Apache Commons Compress is a library that creates a standard interface for the most widely used compression and archiving formats. It goes from the ubiquitous TAR, ZIP, and GZIP to less known but also commonly used formats, like BZIP2, XZ, LZMA, and Snappy.

2.1. Difference Between Compressors and Archivers

An archiver (such as TAR) bundles a directory structure into a single file, while a compressor takes a stream of bytes and makes them smaller, saving space. Some formats (like ZIP) can act as an archiver and a compressor but are considered archivers by the library.

We can check the supported archive formats by looking at some of the static fields of the ArchiveStreamFactory class provided by Commons Compress. Conversely, we can look at CompressorStreamFactory for supported compressor formats.

2.2. Commons Compress and Additional Dependencies

Let’s start by adding commons-compress in our project:

<dependency>
    <groupId>org.apache.commons</groupId>
    <artifactId>commons-compress</artifactId>
    <version>1.26.1</version>
</dependency>

Out of the box, Commons Compress works with TAR, ZIP, BZIP2, CPIO, and GZIP. But, for other formats, we need additional dependencies. Let’s add XZ, 7z, and LZMA support:

<dependency>
    <groupId>org.tukaani</groupId>
    <artifactId>xz</artifactId>
    <version>1.9</version>
</dependency>

Finally, for LZ4 and ZSTD:

<dependency>
    <groupId>com.github.luben</groupId>
    <artifactId>zstd-jni</artifactId>
    <version>1.5.5-11</version>
</dependency>

With these, we’ll avoid errors when reading or writing files of these types.

3. Compressing and Decompressing Streams

While the library creates an abstraction for the operations these different formats have in common, they also have unique functionalities. We access these using specific implementations, like GzipCompressorInputStream and LZMACompressorInputStream. Instead, we’ll focus on CompressorStreamFactory, which helps us get an implementation without the specific class, which helps create format-agnostic code.

3.1. Compressing a File

We must pass the desired compressing format to the factory method when compressing a file. Commons Compress contains a FileNameUtils class that we’ll use to get our file extension and pass it as the format. Then, we open an output stream, get a compressor instance, and write the bytes from our Path to it:

public class CompressUtils {
    public static void compressFile(Path file, Path destination) {
        String format = FileNameUtils.getExtension(destination);
        try (OutputStream out = Files.newOutputStream(destination);
          BufferedOutputStream buffer = new BufferedOutputStream(out);
          CompressorOutputStream compressor = new CompressorStreamFactory()
            .createCompressorOutputStream(format, buffer)) {
            IOUtils.copy(Files.newInputStream(file), compressor);
        }
    }
    // ...
}

Let’s test it with a simple text file:

@Test
void givenFile_whenCompressing_thenCompressed() {
    Path destination = Paths.get("/tmp/simple.txt.gz");
    CompressUtils.compressFile(Paths.get("/tmp/simple.txt"), destination);
    assertTrue(Files.isRegularFile(destination));
}

Note that we’re using GZIP here, which is denoted by the “gz” extension. We can use any other supported format just by changing the extension of the desired destination. Also, we can use any file type as input.

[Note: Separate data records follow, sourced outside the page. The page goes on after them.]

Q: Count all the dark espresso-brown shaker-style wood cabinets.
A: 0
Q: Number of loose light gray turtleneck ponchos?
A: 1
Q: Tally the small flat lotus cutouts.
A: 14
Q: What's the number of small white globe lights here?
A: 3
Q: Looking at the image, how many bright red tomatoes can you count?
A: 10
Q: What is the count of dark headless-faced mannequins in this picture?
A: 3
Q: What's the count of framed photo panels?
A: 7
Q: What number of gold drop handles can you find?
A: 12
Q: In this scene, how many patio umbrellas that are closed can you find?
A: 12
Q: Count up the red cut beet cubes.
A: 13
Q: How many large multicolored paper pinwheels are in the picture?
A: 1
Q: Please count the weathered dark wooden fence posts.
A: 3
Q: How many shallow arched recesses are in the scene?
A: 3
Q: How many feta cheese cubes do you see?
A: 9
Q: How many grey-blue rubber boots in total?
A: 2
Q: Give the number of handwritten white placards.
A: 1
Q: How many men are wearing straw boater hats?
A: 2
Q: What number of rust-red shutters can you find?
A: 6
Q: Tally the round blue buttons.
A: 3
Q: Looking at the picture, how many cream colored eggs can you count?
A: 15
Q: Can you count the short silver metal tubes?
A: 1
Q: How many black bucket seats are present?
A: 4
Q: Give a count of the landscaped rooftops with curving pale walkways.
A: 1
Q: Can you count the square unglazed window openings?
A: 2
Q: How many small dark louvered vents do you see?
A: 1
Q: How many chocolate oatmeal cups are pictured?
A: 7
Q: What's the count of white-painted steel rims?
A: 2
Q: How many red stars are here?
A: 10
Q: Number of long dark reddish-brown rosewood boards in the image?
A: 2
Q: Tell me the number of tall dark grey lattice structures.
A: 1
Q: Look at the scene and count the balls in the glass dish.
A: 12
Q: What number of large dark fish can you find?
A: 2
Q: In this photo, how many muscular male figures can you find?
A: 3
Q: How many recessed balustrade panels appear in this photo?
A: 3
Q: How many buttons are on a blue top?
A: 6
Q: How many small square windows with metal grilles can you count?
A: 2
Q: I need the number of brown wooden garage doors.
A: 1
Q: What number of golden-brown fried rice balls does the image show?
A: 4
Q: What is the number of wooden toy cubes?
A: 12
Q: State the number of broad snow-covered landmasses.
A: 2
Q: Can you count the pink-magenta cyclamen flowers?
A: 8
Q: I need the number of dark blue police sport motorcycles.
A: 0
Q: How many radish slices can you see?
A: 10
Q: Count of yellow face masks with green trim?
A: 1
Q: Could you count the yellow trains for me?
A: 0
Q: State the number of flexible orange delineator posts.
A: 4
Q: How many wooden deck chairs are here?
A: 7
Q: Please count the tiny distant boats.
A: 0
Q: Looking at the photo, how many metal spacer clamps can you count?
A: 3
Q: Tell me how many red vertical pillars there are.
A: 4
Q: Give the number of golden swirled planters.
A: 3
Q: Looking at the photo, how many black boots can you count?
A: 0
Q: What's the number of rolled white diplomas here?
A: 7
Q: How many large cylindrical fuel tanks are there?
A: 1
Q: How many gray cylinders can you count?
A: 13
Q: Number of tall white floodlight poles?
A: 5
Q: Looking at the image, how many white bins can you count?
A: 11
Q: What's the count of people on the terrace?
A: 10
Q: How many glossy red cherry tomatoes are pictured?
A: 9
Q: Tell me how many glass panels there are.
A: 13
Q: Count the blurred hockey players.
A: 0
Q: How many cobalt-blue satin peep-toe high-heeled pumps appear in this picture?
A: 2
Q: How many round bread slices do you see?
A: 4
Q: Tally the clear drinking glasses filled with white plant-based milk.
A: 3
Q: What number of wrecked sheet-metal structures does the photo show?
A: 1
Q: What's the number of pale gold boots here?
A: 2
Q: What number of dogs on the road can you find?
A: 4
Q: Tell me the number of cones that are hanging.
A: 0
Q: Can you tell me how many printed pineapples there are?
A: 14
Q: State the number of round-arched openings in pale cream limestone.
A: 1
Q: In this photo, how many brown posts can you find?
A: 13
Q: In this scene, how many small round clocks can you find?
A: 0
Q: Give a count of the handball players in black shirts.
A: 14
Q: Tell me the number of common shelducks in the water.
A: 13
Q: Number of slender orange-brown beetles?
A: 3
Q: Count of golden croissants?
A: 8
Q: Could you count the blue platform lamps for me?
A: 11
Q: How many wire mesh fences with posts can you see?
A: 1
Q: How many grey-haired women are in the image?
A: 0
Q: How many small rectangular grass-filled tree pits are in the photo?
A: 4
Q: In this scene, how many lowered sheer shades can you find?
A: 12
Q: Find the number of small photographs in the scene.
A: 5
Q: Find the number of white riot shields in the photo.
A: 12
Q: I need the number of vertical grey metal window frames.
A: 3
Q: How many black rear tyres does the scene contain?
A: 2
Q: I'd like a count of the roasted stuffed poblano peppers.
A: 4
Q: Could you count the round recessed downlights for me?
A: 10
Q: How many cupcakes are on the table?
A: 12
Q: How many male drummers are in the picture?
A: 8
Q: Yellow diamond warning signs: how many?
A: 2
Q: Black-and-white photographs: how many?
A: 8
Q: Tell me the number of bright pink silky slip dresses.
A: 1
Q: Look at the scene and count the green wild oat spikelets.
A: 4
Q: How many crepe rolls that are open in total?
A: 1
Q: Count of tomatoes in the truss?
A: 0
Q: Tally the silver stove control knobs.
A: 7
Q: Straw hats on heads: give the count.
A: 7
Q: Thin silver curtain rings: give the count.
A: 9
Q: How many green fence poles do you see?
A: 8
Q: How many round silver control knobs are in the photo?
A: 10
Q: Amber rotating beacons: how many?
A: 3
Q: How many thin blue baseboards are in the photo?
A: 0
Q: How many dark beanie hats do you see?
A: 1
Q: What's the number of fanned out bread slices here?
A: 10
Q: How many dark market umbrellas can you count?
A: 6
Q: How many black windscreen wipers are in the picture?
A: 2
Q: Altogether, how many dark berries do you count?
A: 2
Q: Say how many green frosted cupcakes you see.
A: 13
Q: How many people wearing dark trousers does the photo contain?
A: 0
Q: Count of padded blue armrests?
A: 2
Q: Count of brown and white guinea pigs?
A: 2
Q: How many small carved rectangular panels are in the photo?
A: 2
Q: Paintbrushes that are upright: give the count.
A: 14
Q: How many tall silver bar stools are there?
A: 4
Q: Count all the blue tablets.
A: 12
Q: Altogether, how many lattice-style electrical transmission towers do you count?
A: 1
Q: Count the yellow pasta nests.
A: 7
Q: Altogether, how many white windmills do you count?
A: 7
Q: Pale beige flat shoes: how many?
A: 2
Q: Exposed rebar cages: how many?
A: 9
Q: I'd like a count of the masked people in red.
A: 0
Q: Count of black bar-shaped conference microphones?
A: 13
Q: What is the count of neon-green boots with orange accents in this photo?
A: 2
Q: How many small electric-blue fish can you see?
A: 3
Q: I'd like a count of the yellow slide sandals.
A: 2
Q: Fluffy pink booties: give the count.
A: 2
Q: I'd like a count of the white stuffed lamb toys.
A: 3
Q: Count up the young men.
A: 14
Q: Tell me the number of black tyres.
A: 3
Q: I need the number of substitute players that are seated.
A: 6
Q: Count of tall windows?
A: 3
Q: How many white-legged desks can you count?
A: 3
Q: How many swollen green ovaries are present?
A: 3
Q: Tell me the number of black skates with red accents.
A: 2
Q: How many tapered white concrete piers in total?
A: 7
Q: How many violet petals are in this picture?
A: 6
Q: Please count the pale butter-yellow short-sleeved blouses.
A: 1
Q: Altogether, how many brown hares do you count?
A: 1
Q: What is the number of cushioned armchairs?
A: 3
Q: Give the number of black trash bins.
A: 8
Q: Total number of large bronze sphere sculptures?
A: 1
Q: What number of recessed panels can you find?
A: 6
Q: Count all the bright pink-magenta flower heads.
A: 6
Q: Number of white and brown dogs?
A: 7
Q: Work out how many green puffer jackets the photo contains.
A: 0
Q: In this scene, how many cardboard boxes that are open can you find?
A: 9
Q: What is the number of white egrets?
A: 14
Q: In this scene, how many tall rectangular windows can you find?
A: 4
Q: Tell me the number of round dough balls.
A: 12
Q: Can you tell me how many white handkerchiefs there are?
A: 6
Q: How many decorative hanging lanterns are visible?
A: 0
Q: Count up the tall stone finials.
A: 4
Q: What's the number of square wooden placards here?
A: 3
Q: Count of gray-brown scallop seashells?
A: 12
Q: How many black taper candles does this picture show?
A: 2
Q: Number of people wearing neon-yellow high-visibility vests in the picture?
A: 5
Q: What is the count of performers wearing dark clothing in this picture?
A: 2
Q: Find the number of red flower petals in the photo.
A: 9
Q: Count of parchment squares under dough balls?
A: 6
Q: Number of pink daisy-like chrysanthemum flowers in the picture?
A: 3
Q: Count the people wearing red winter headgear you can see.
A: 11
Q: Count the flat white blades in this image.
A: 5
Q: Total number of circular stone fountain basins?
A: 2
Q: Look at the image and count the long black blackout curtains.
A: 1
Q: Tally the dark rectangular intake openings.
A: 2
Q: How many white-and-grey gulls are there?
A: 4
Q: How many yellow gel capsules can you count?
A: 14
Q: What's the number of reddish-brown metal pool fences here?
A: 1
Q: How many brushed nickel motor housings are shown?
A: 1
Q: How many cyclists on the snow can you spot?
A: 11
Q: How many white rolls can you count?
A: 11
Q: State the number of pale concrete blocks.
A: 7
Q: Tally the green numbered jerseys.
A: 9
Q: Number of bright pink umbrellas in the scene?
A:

3.2. Decompressing a Compressed File

Let’s decompress a file compressed with any of the supported formats. First, we need to open a buffered input stream for the file and create a compressor input stream (which detects the compression format by reading the first bytes of the file). Then, write the compressor input to an output stream, resulting in a decompressed file or archive:

public static void decompress(Path file, Path destination) {
    try (InputStream in = Files.newInputStream(file);
      BufferedInputStream inputBuffer = new BufferedInputStream(in);
      OutputStream out = Files.newOutputStream(destination);
      CompressorInputStream decompressor = new CompressorStreamFactory()
        .createCompressorInputStream(inputBuffer)) {
        IOUtils.copy(decompressor, out);
    }
}

Let’s test it with a “tar.gz” file, which indicates it’s a TAR archive compressed with GZIP:

@Test
void givenCompressedArchive_whenDecompressing_thenArchiveAvailable() {
    Path destination = Paths.get("/tmp/decompressed-archive.tar");
    CompressUtils.decompress("/tmp/archive.tar.gz", destination);
    assertTrue(Files.isRegularFile(destination));
}

Note that any combination of supported archivers and compressors would work here without changing any code. For instance, we could use an “archive.cpio.xz” file as input instead. We could even decompress a GZIP’ed ZIP file. Most importantly, this method isn’t exclusive to archive files. Any compressed file can be decompressed with it.

4. Creating and Manipulating Archives

To create archives, we need to specify the format we want. To simplify things, the Archiver class has a convenient method that archives a whole directory to a destination file:

public static void archive(Path directory, Path destination) {
    String format = FileNameUtils.getExtension(destination);
    new Archiver().create(format, destination, directory);
}

4.1. Combining an Archiver With a Compressor

We can also combine archivers and compressors to create a compressed archive in a single operation. To simplify this, we’ll consider the extension as the compressor format and the extension preceding it as the archiver format. Then, we open a buffered output stream for the resulting compressed archive, create a compressor based on our compression format, and instantiate an ArchiveOutputStream that consumes from the output of our compressor:

public static void archiveAndCompress(Path directory, Path destination) {
    String compressionFormat = FileNameUtils.getExtension(destination);
    String archiveFormat = FilenameUtils.getExtension(
      destination.getFileName().toString().replace("." + compressionFormat, ""));
    try (OutputStream archive = Files.newOutputStream(destination);
      BufferedOutputStream archiveBuffer = new BufferedOutputStream(archive);
      CompressorOutputStream compressor = new CompressorStreamFactory()
        .createCompressorOutputStream(compressionFormat, archiveBuffer);
      ArchiveOutputStream<?> archiver = new ArchiveStreamFactory()
        .createArchiveOutputStream(archiveFormat, compressor)) {
        new Archiver().create(archiver, directory);
    }
}

In the end, we still use the Archiver, but now using a version of create() that receives an ArchiveOutputStream.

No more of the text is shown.